In Mississippi, Black workers continue to live under horrendous working conditions. This is what Kristof calls progress: extracting labour from Black and Brown people under the pretext of empowering the girl, the marginalised.
It is a wonder Kristof had to travel to Bangladesh for solutions for US poverty alleviation when the Poor Peoples Campaign in the United States taking up the mantle from Martin Luther King Jr provides a detailed platform for the poor.
The movement asks us to dramatically alter our values to confront "interlocking evils of systemic racism, poverty, ecological devastation, militarism and the war economy, and the distorted moral narrative of religious nationalism."
We can and must pursue economic development that promotes good working conditions, protects our environment, and genuinely empowers women and girls.
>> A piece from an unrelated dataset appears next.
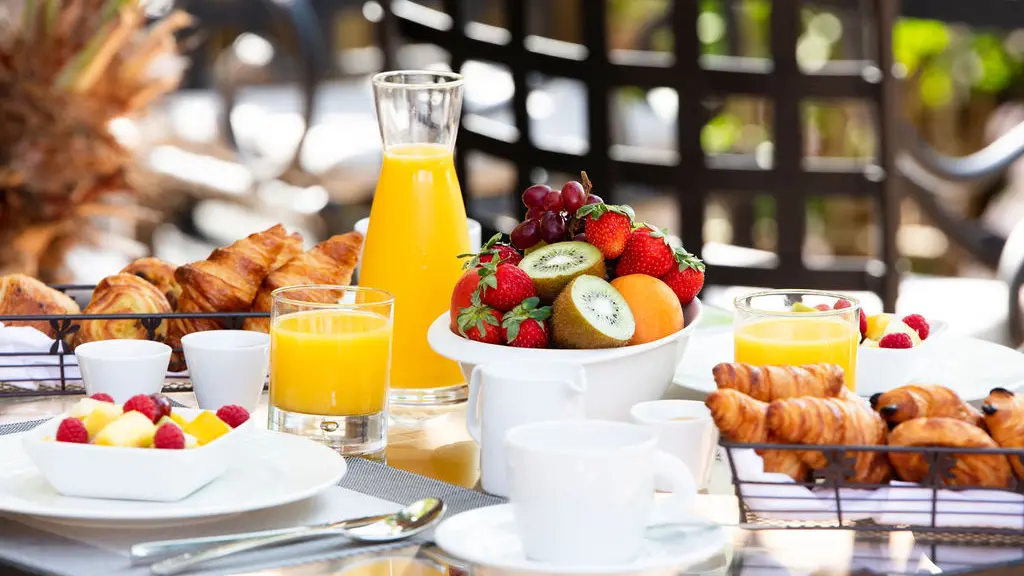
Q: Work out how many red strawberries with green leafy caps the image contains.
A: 7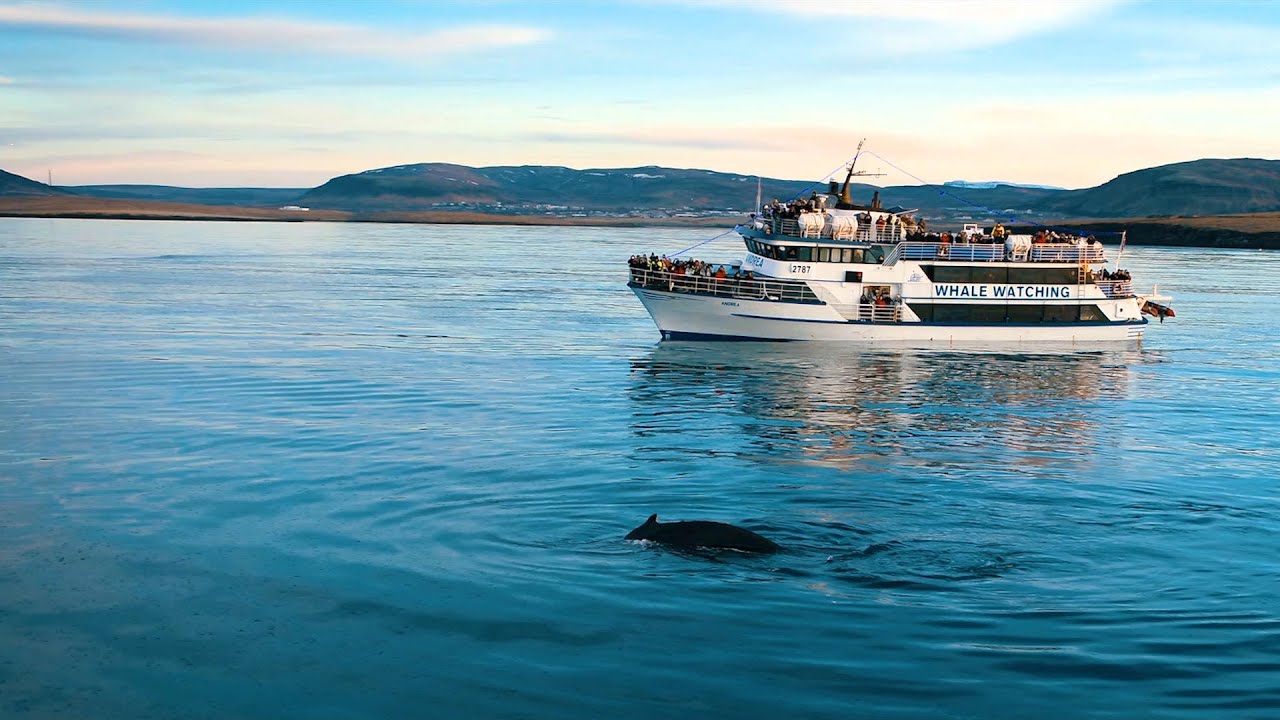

For so long the rich in the United States have extracted wealth from average families that has prevented them from realising some basic benefits such as universal health care, access to quality education and just jobs.
In Bangladesh, elite collusion with the government has also revealed massive corruption that leave the average Bangladeshi poor and destitute and compelled to seek work overseas.
At the end, with racially coded and patriarchal rhetorical moves, Kristof uses Bangladesh as a neoliberal cover to detract from a vibrant global grassroots movement for economic and racial justice demanding that billionaires be taxed to pay for social goods.
Bangladesh should not be used to thwart the possibilities of a transnational solidarity for human rights. That would be a huge dishonour on the 50th anniversary of its liberation.
Chaumtoli Huq is an Associate Professor of Law at CUNY School of Law in New York whose work focuses on Bangladesh and immigrants to the United States. The writer is thankful to Nadine Murshid and Layli Uddin for their thoughtful comments on this piece.